Could you repeat the records below exactly, leaving out any pictures?

========================================

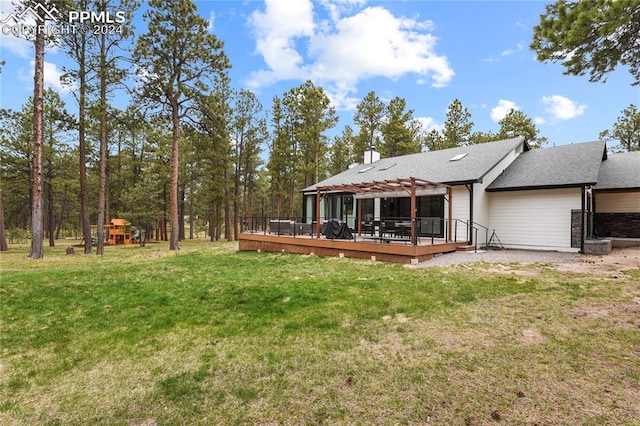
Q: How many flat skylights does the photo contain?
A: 3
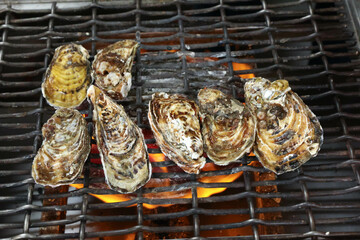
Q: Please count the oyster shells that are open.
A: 0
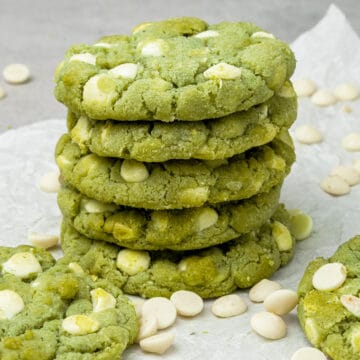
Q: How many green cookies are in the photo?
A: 7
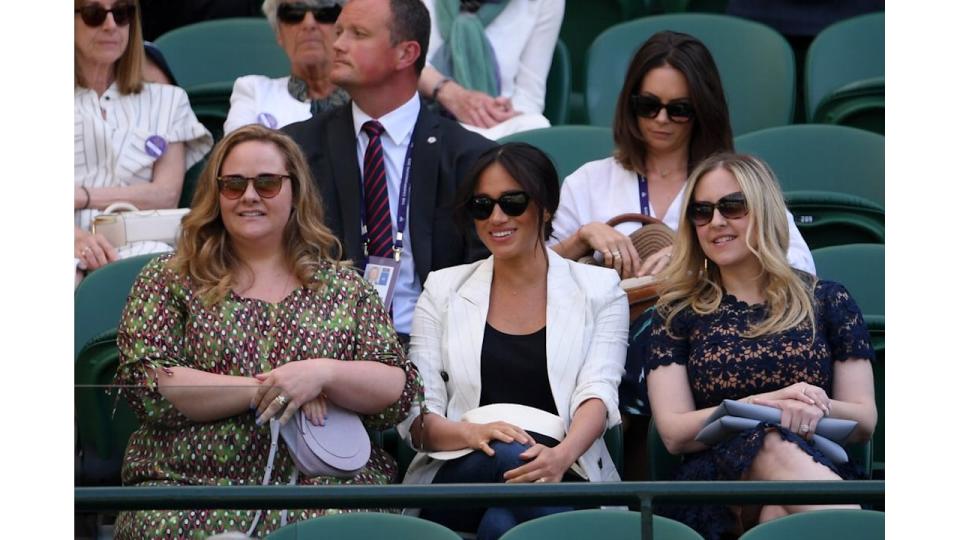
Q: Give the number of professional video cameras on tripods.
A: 0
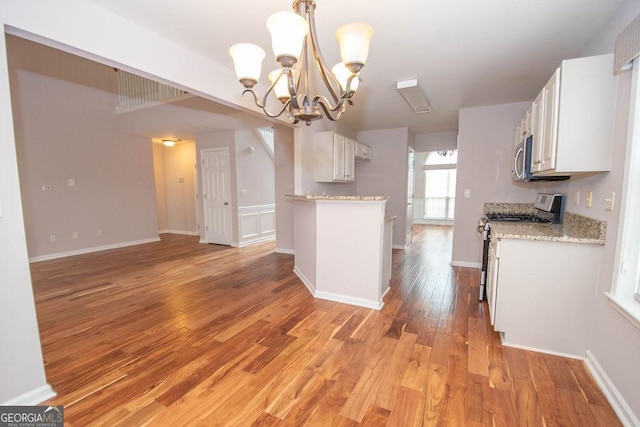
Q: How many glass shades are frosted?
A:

========================================

Task result:
Q: How many flat skylights does the photo contain?
A: 3
Q: Please count the oyster shells that are open.
A: 0
Q: How many green cookies are in the photo?
A: 7
Q: Give the number of professional video cameras on tripods.
A: 0
Q: How many glass shades are frosted?
A:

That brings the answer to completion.